A cet enrichissement répond une simplification grammaticale évidente, caractérisée notamment par la prédominance des propositions infinitives et des complétives introduites par quod, comme en français. Certaines des pièces justificatives jointes aux comptes peuvent enfin être en français, ce qui prouve que cette langue "étrangère" est employée au moins parmi les nobles. En Normandie, on notera que le procédé est inversé : les comptes sont rédigés en français, alors que leur reddition, comme à la Chambre des comptes de Paris, se fait en latin.196 On doit cependant retrouver le même phénomène d'allers-et-retours entre les deux langues, caractéristique de la mise en œuvre des procédures comptables de la fin du Moyen Age.

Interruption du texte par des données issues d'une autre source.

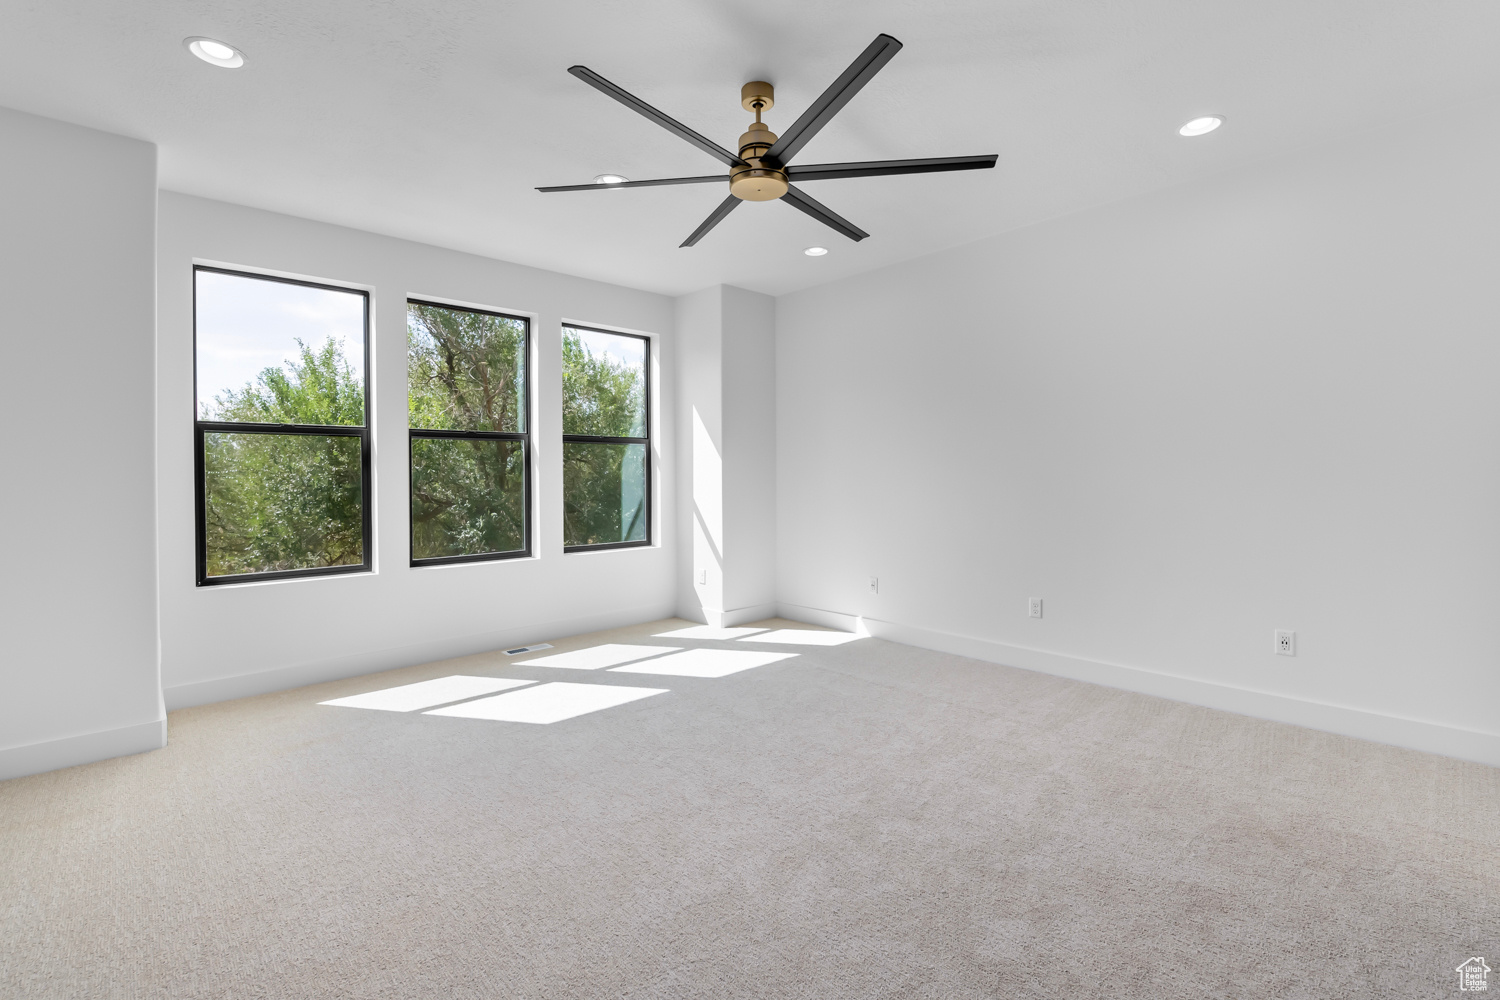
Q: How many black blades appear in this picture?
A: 6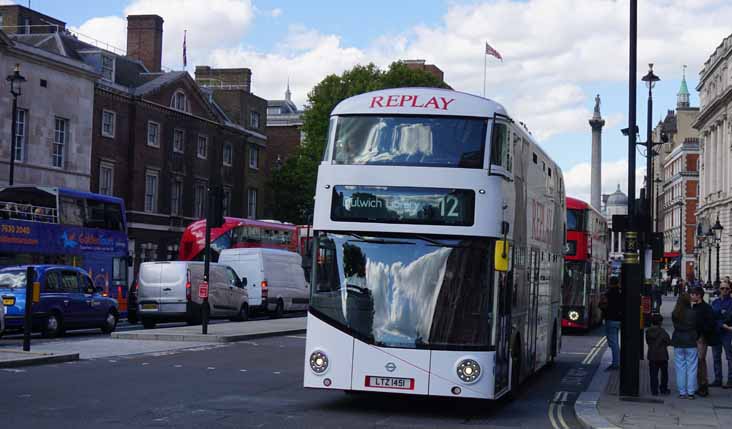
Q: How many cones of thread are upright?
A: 0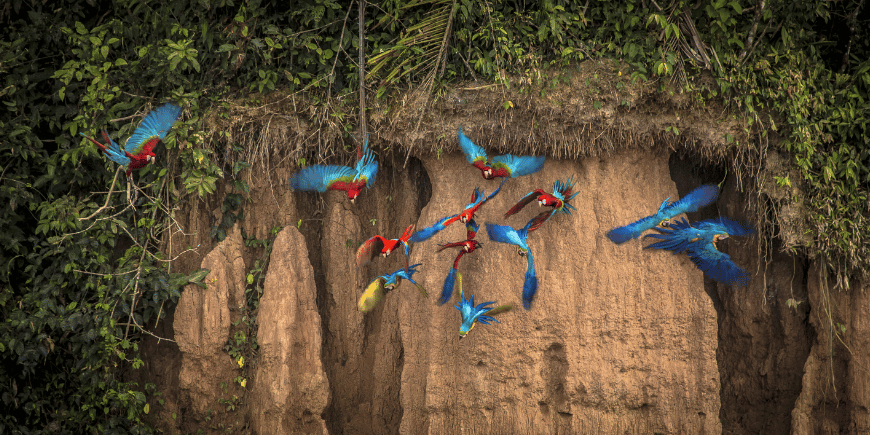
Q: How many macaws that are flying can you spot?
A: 12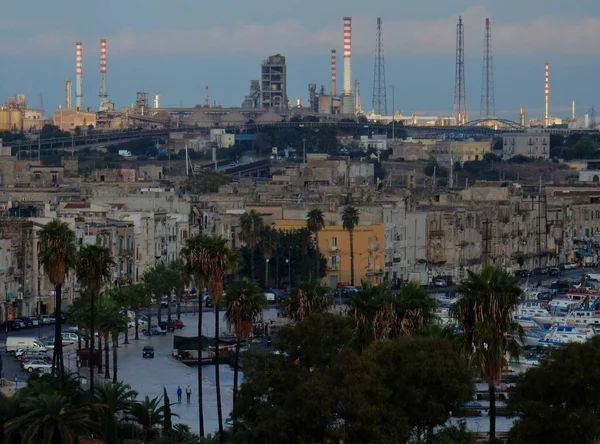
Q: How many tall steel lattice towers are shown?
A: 3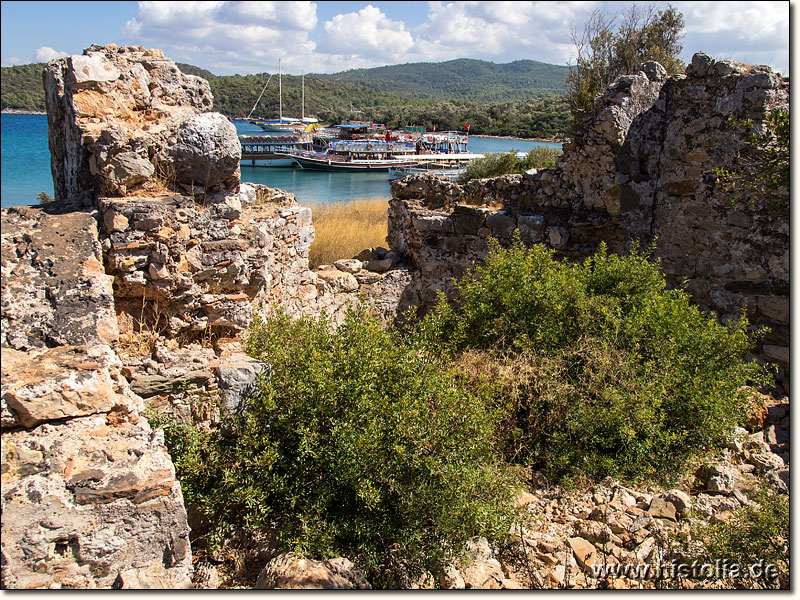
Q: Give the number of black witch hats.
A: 0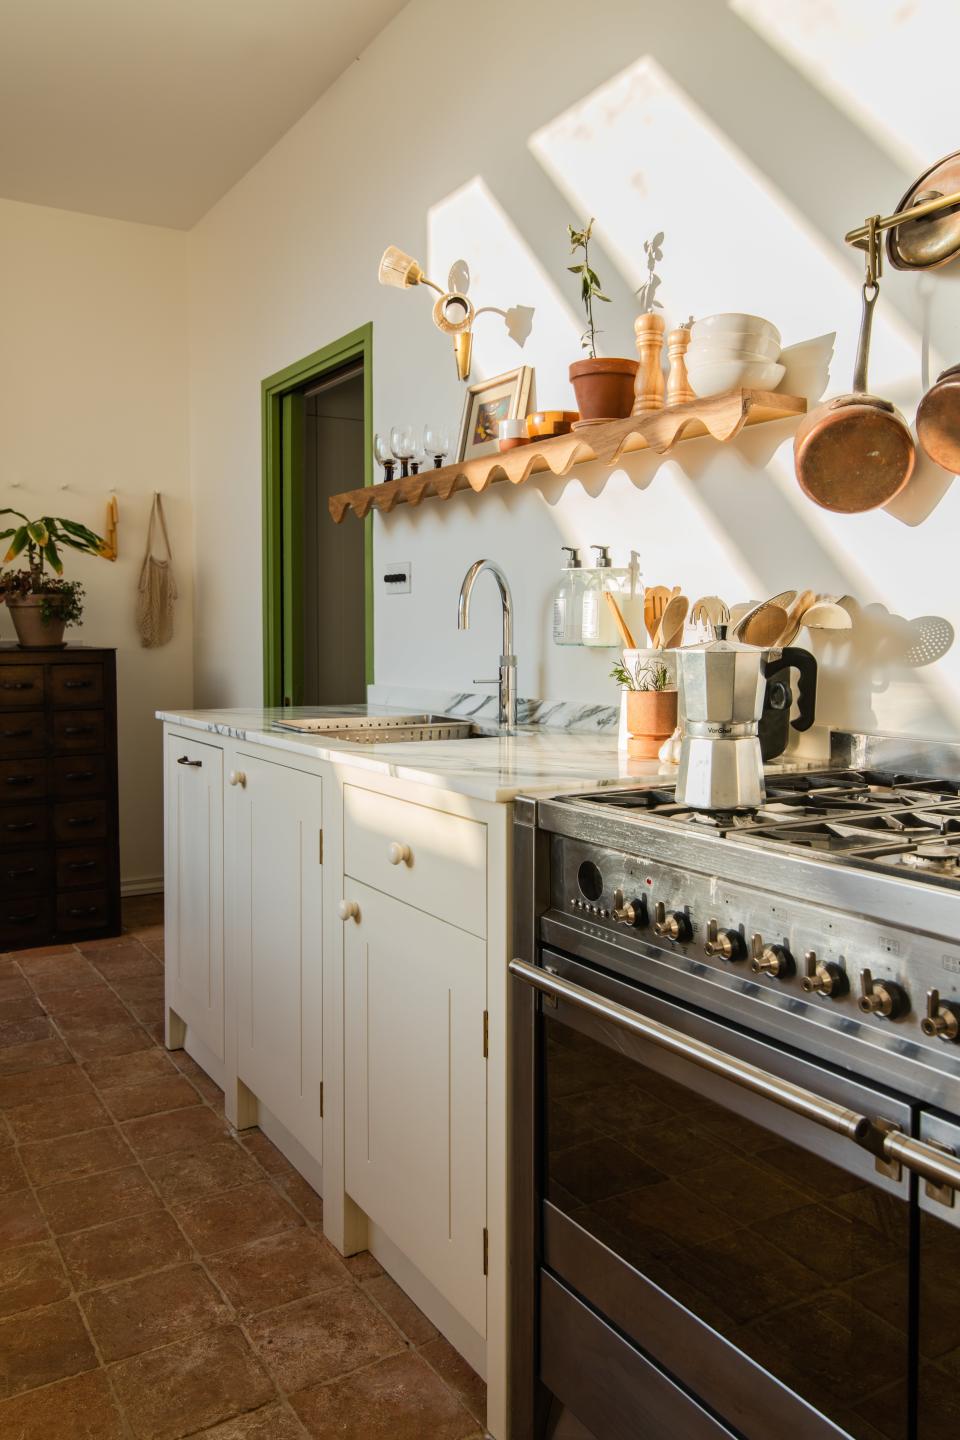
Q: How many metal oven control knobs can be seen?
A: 7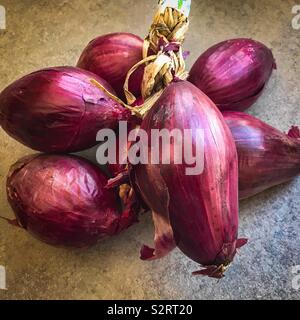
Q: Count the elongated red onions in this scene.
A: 6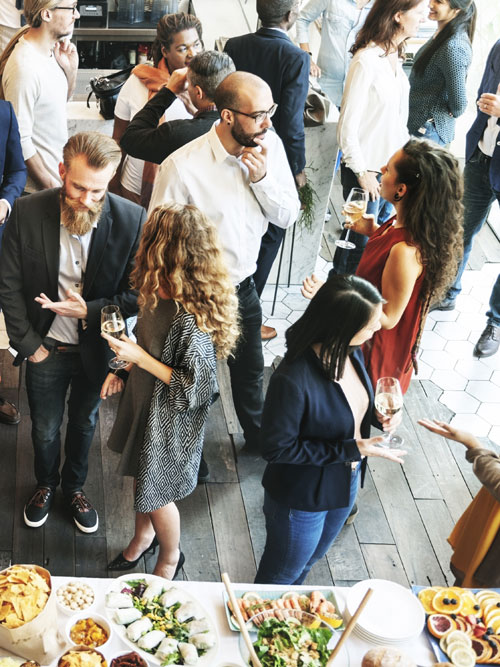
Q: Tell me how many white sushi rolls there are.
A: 11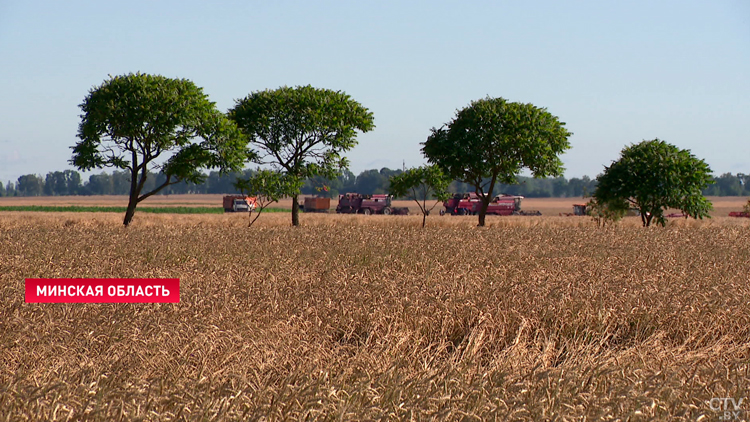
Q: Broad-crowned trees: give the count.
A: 4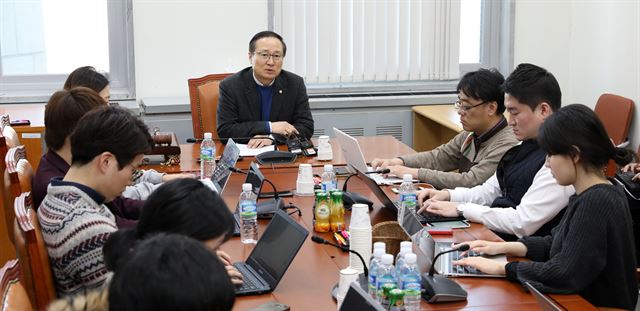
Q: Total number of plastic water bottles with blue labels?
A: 8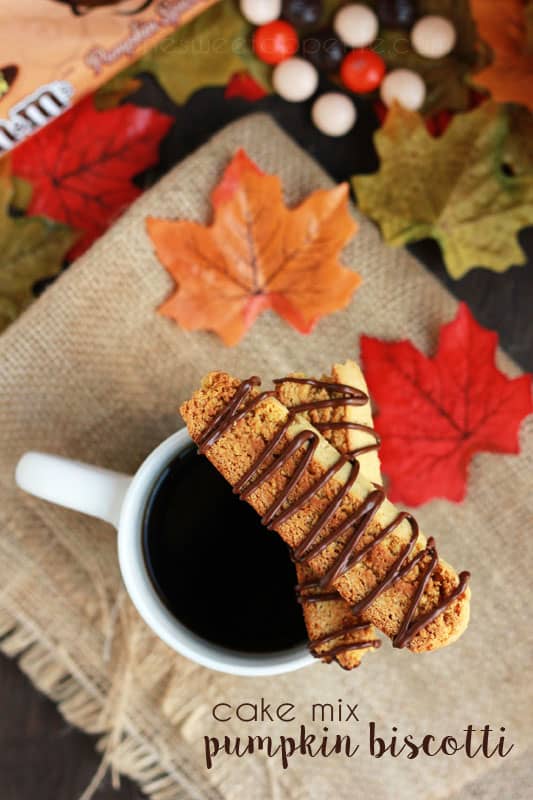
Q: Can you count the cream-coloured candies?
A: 6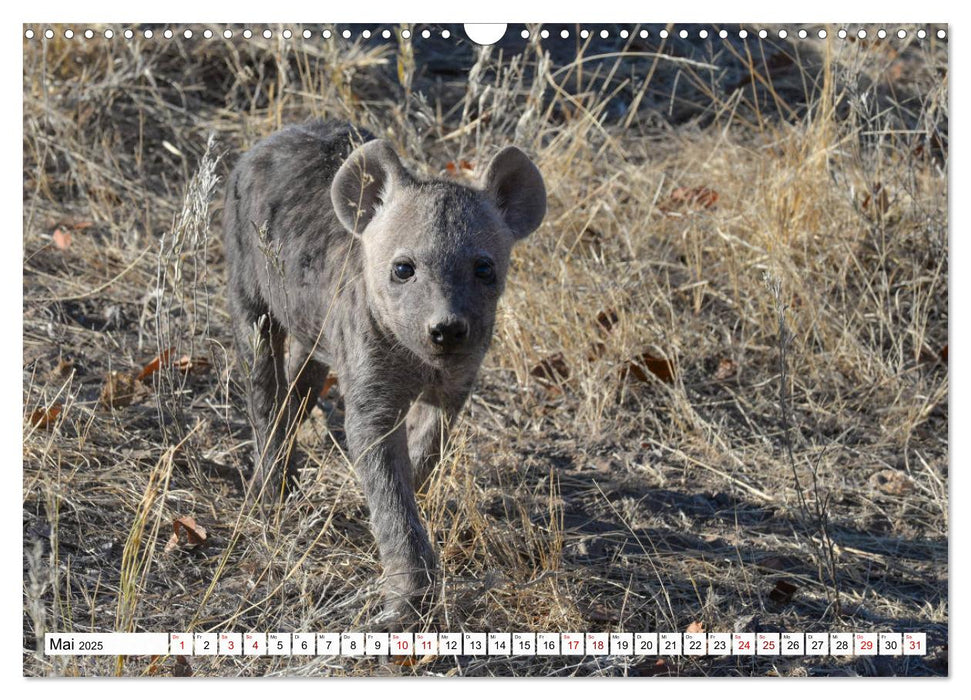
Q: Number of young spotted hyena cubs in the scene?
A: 1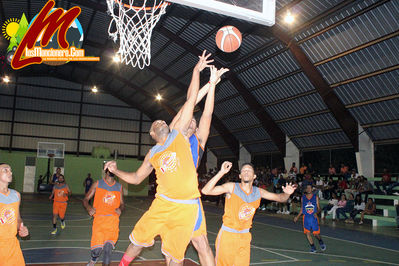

Outil du pouvoir, révélateur du quotidien : le compte de châtellenie témoigne bien à la fois des réalités économiques, linguistiques ou sociales et de l'exercice du pouvoir par les Dauphins et les Humbertiens. On peut considérer qu'il s'agit d'un compromis entre la nécessité de gérer rationnellement les finances des principautés et les principes fondamentaux des structures politiques, économiques et sociales de la société médiévale. L'aspect subjectif de cette documentation peut être étudié en tant que tel, comme le témoignage de perceptions différentes de la réalité, mais il peut surtout être corrigé par le recours à d'autres sources. L'association de ces deux approches va permettre d'analyser la place du château au sein de l'espace delphino-savoyard.

Notes
191.

Le rapport entre l'oralité et l'écrit constitue l'un des axes de travail des projets "Ecrits pragmatiques et communication au Moyen Age" et "Religion, espace, culture et communication", coordonnés par Nicole Bériou au sein du CIHAM.

192.

ADS SA14243, Sallanches (1429-1430).

193.

ADS SA 14265, Sallanches (1450-1451) : il s'agit de Pierre Quinerit.

194.

ADCO B8355, Miribel (1361).

195.

Sur la question des langues vernaculaires, voir notamment MARTIN (J.-B.) et PELLET (J.), Les richesses du français régional : mots du Nord-Dauphiné recueillis à Meyrieu-les-Etangs et DUPRAZ (J.), Le patois de Saxel.

196.

CURRY (A.), "L'administration financière de la Normandie anglaise", dans La France des principautés, p. 91-92.